Package org.opends.server.api

Class AuthenticationPolicy

  • Direct Known Subclasses:
    PasswordPolicy
    public abstract class AuthenticationPolicy
extends Object
    An abstract authentication policy.

    • Constructor Detail

      • AuthenticationPolicy

        protected AuthenticationPolicy()
        Creates a new abstract authentication policy.

    • Method Detail

      • forUser

        public static AuthenticationPolicy forUser​(Entry userEntry,
                                           ServerContext serverContext)
                                    throws LdapException
        Returns the authentication policy for the user provided user. The following algorithm is used in order to obtain the appropriate authentication policy:
        • if the user entry contains the ds-pwp-password-policy-dn attribute (whether real or virtual), then the referenced authentication policy will be returned
        • otherwise, a search is performed in order to find the nearest applicable password policy sub-entry to the user entry,
        • otherwise, the default password policy will be returned.
        Parameters:
        userEntry - The user entry
        serverContext - The server context
        Returns:
        The password policy for the user.
        Throws:
        LdapException - If a problem occurs while attempting to determine the password policy for the user.

      • forUser

        public static AuthenticationPolicy forUser​(Entry userEntry,
                                           boolean useDefaultOnError,
                                           Consumer<LocalizableMessage> onMultiplePasswordPolicies,
                                           ServerContext serverContext)
                                    throws LdapException
        Returns the authentication policy for the user provided user. The following algorithm is used in order to obtain the appropriate authentication policy:
        • if the user entry contains the ds-pwp-password-policy-dn attribute (whether real or virtual), then the referenced authentication policy will be returned
        • otherwise, a search is performed in order to find the nearest applicable password policy sub-entry to the user entry,
        • otherwise, the default password policy will be returned.
        Parameters:
        userEntry - The user entry.
        useDefaultOnError - Indicates whether the server should fall back to using the default password policy if there is a problem with the configured policy for the user.
        onMultiplePasswordPolicies - Invoked when multiple password policy subentries are detected to the entry.
        serverContext - The server context
        Returns:
        The password policy for the user.
        Throws:
        LdapException - If a problem occurs while attempting to determine the password policy for the user.

      • getDN

        public abstract Dn getDN()
        Returns the name of the configuration entry associated with this authentication policy.
        Returns:
        The name of the configuration entry associated with this authentication policy.
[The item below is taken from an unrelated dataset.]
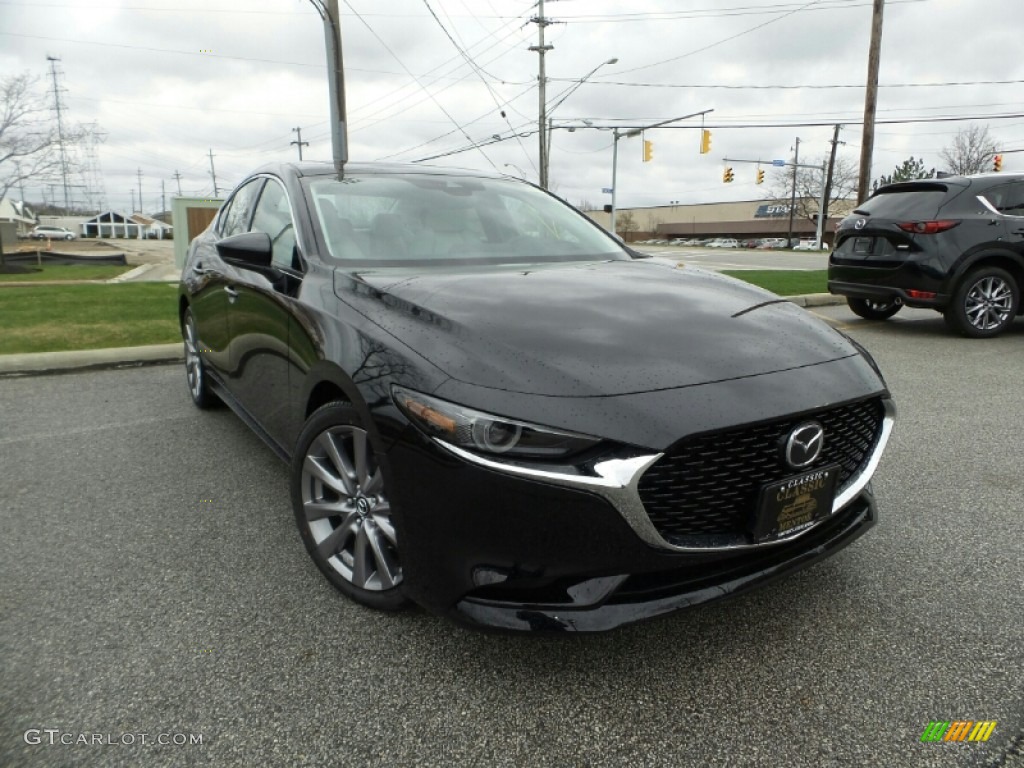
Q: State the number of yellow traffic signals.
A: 5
      • createAuthenticationPolicyState

        public AuthenticationPolicyState createAuthenticationPolicyState​(Entry userEntry,
                                                                 ServerContext serverContext)
        Returns the authentication policy state object for the provided user using the current time as the basis for all time-based state logic (such as expiring passwords).

        The default implementation is to call createAuthenticationPolicyState(Entry, long, ServerContext) with the current time.

        Parameters:
        userEntry - The user's entry.
        serverContext - The server context
        Returns:
        The authentication policy state object for the provided user.

      • createAuthenticationPolicyState

        public abstract AuthenticationPolicyState createAuthenticationPolicyState​(Entry userEntry,
                                                                          long time,
                                                                          ServerContext serverContext)
        Returns an authentication policy state object for the provided user using the specified time as the basis for all time-based state logic (such as expiring passwords).
        Parameters:
        userEntry - The user's entry.
        time - The time since the epoch to use for all time-based state logic (such as expiring passwords).
        serverContext - The server context
        Returns:
        The authentication policy state object for the provided user.

      • finalizeAuthenticationPolicy

        public void finalizeAuthenticationPolicy()
        Performs any necessary work to finalize this authentication policy.

        The default implementation is to do nothing.